Пока Морел лежал в больнице, они ни в чем не нуждались. Четырнадцать шиллингов в неделю платила шахта, десять шиллингов общество взаимопомощи и пять Фонд помощи нетрудоспособным; и каждую неделю товарищи Морела тоже собирали для миссис Морел пять — семь шиллингов, так что она была вполне обеспечена. И пока в больнице здоровье Морела постепенно крепло, семья жила на диво счастливо и мирно. По средам и субботам миссис Морел ездила в Ноттингем — навещала мужа. И всегда что-нибудь привозила домой: тюбик краски или бумагу для рисования Полу, несколько открыток Энни, и ей не сразу позволяли их отправить — несколько дней семья не могла на них налюбоваться; или лобзик, а то красивую дощечку Артуру. Мать с радостью рассказывала про свои походы в большие магазины. Скоро ее уже знали в магазине принадлежностей для художников, знали и про Пола. В книжной лавке молоденькая продавщица живо заинтересовалась покупательницей. Возвращаясь из Ноттингема, миссис Морел привозила множество новостей. Все трое детей сидели вокруг нее до самого сна, слушали, вставляли словечко, спорили. А Пол часто ворошил угли — поддерживал огонь в камине.
— Я теперь мужчина в доме, — с радостью говорил он матери.
Вот когда они узнали, какой мир может царить в доме. И чуть ли не жалели, что отец скоро вернется — хотя никто из них, конечно, не признался бы в таком бессердечии.
Полу уже исполнилось четырнадцать, и он подыскивал работу. Был он невысок, тонок в кости, темно-каштановые волосы, голубые глаза. Лицо его уже утратило ребяческую пухлость и начинало походить на лицо Уильяма — с резкими, почти грубыми чертами и на редкость живое. Обычно казалось, он все подмечает, полон жизни и душевного тепла; улыбка у него была неожиданная, совсем как у матери, очень милая; а когда на пути полета его души возникала какая-нибудь помеха, лицо вдруг становилось тупым и уродливым. Был он из тех мальчишек, которые угловаты и нескладны, если чувствуют себя непонятыми или недооцененными; но, едва ощутив сердечное тепло, становятся прелестны.
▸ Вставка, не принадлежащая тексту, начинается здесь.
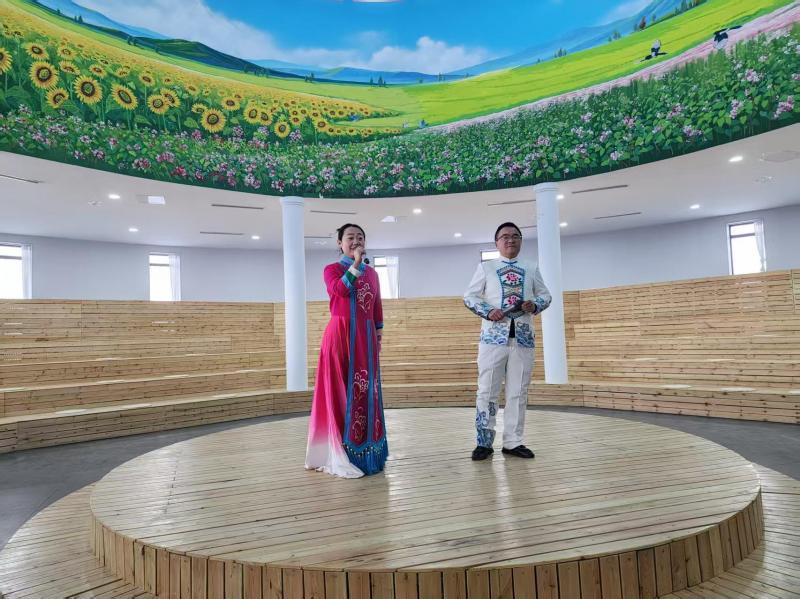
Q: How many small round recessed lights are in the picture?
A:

Первое знакомство с чем-либо новым бывало для него мученьем. Когда семи лет он пошел в школу, это был ужас, сущая пытка. Но потом он ее полюбил. И теперь, зная, что ему предстоит вступить в жизнь, он мучительно одолевал свою робость и застенчивость. Для своих лет он был вполне искусный художник, немного знал французский и немецкий и математику, которой его обучил мистер Хитон. Но все его знания и умения не имели коммерческой ценности. Мать говорила, что для тяжелого физического труда он недостаточно крепок. Он и не любил работать руками, предпочитал бегать, бродить по окрестностям, или читать, или писать красками.
— Кем ты хочешь быть? — спрашивала мать.
— Кем угодно.
— Это не ответ, — говорила миссис Морел.
Но он отвечал правду, другого ответа у него не было. При том, как был устроен наш мир, он только и хотел спокойно зарабатывать тридцать — тридцать пять шиллингов в неделю где-нибудь неподалеку от своих, а потом, когда умрет отец, жить с матерью в небольшом домике, писать красками, вволю гулять по полям и перелескам и так вот счастливо жить до конца дней. Такова была его программа касательно службы. Но сравнивая себя с окружающими, он судил их строго и ценил невысоко, а собою в душе гордился. И думал, что, может быть, может быть, еще и художником станет — самым настоящим. Но до этого пока далеко.